Search term "number": copy each line of the records that contains it.

# Provided material
┌──

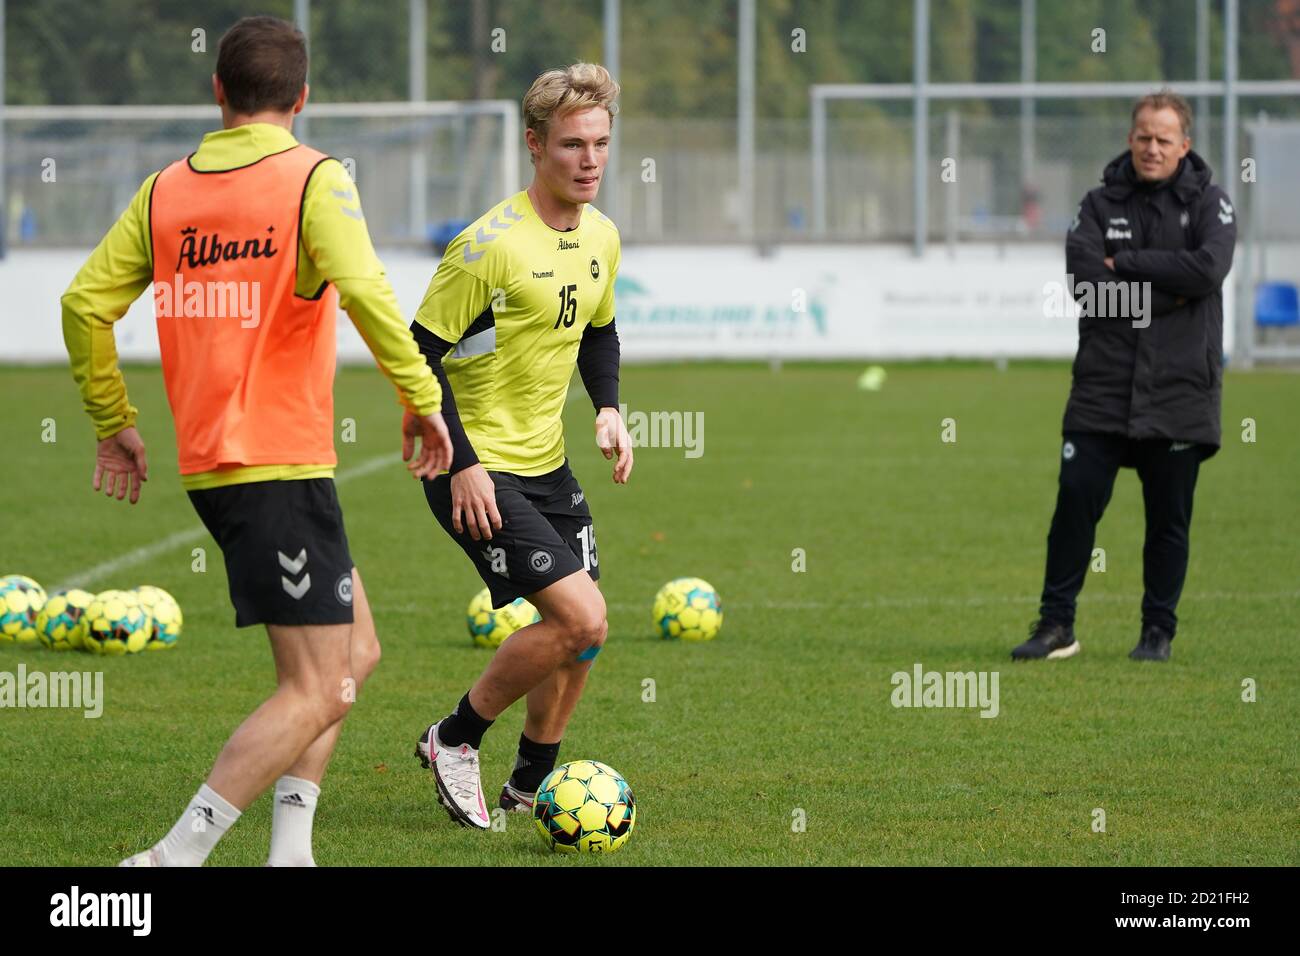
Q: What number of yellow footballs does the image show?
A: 7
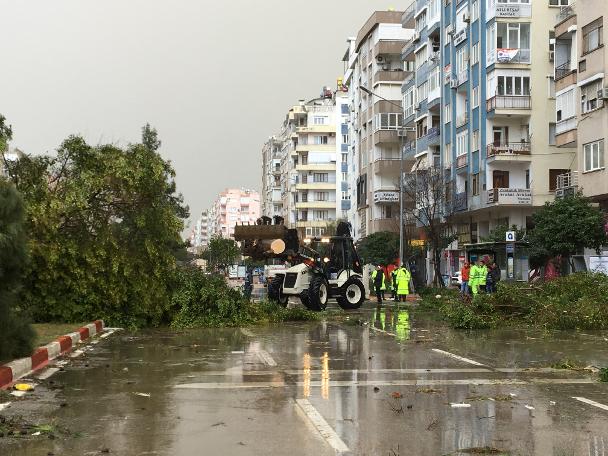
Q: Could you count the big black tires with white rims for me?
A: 2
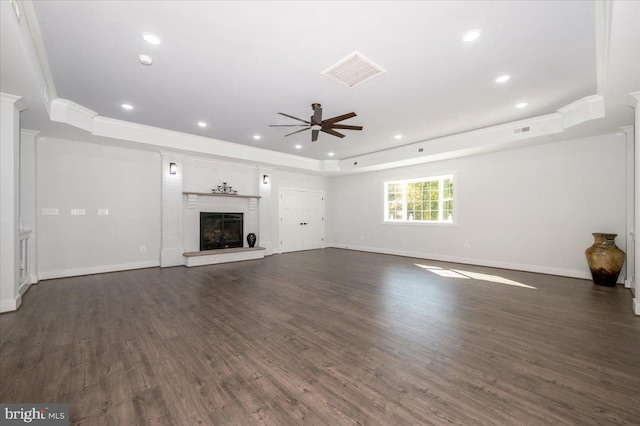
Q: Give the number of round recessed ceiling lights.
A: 10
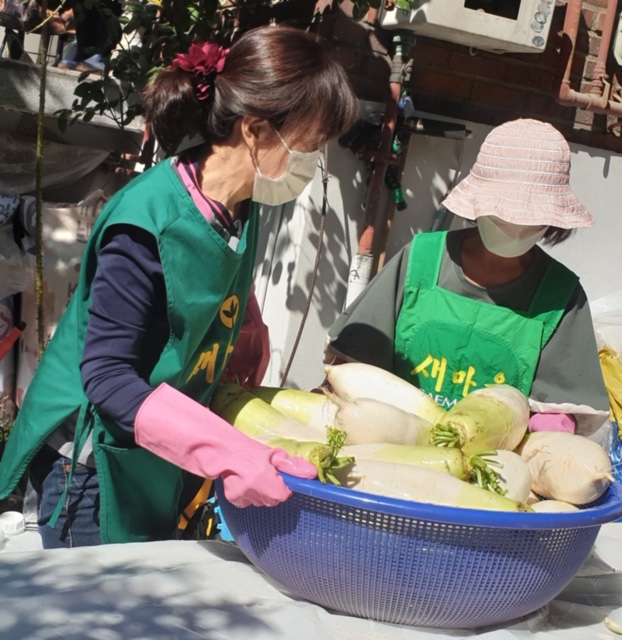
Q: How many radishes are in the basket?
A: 11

└──

# Written reply
Q: What number of yellow footballs does the image show?
Q: Give the number of round recessed ceiling lights.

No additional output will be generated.